Each entry below must be repeated exactly. Leave the pictures out of it.

━━ Record extracts ━━

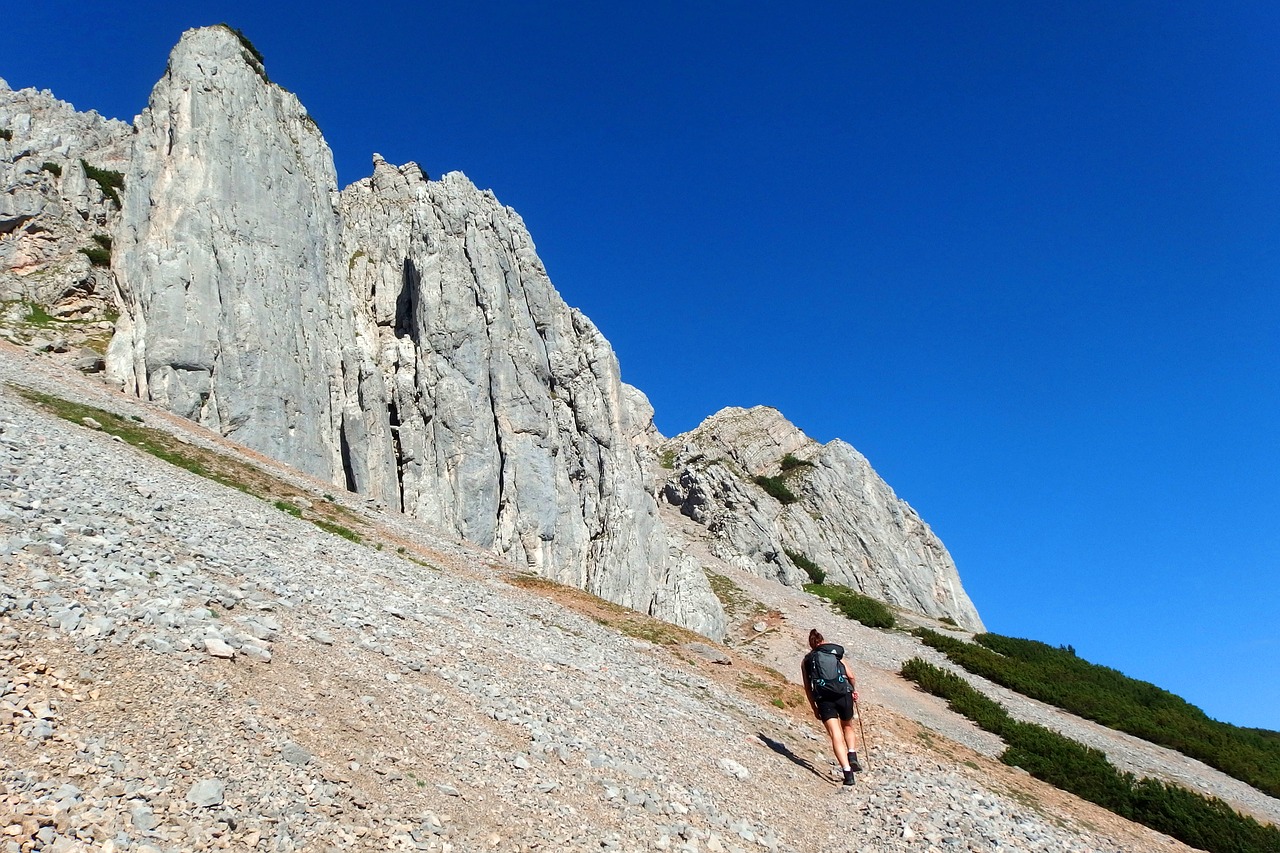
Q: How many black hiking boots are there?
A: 2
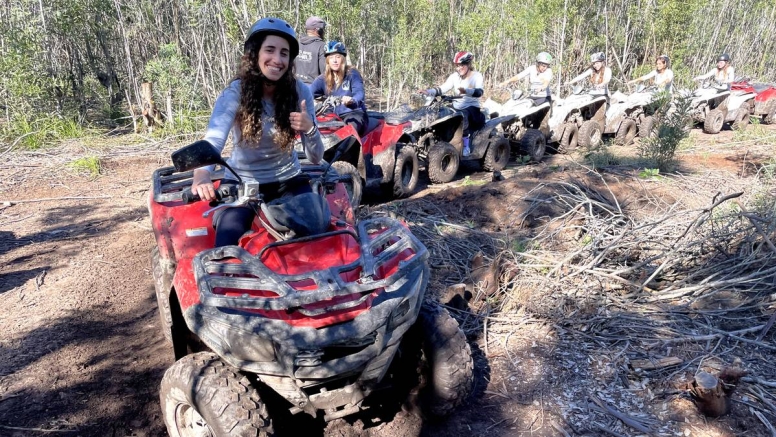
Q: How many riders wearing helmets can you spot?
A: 7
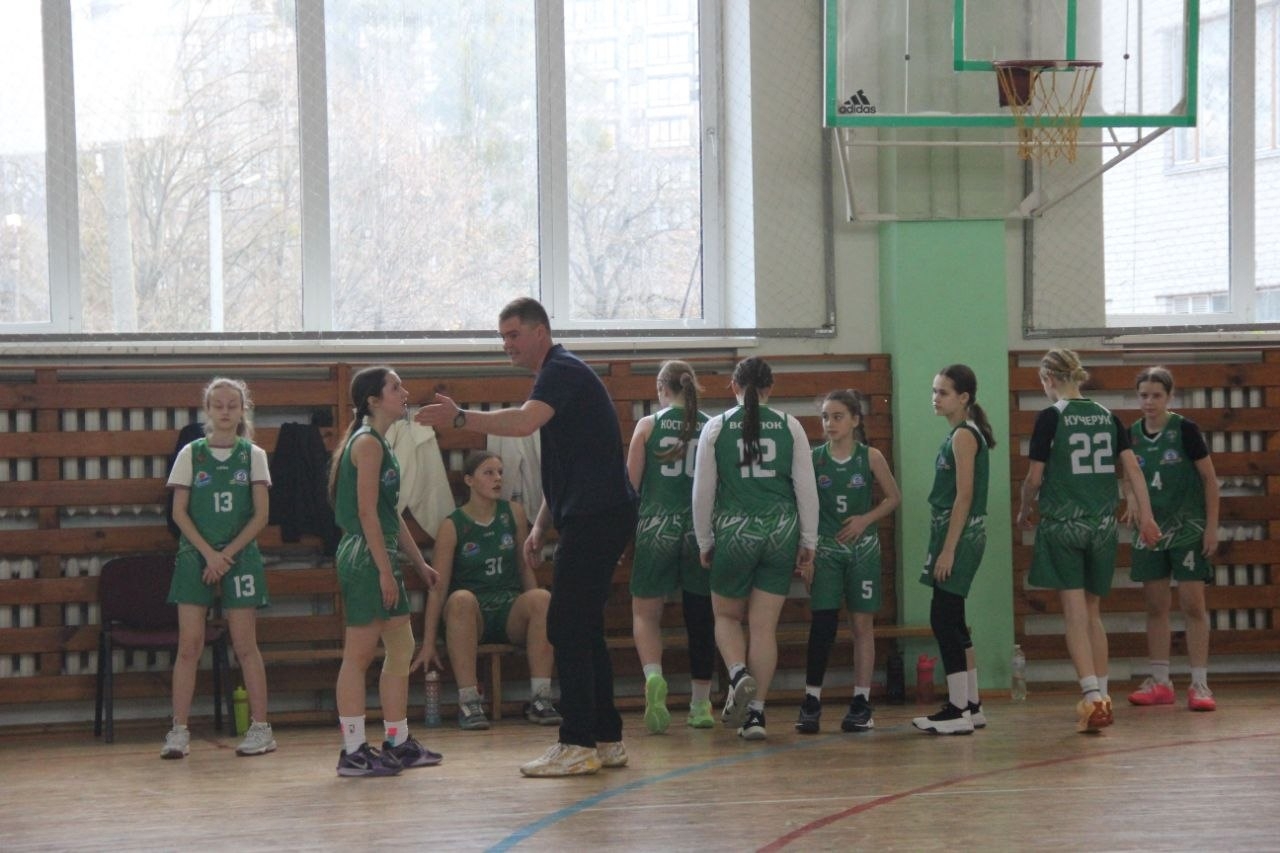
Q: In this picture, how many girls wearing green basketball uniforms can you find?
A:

━━━

Solution to this task –
Q: How many black hiking boots are there?
A: 2
Q: How many riders wearing helmets can you spot?
A: 7
Q: In this picture, how many girls wearing green basketball uniforms can you find?
A:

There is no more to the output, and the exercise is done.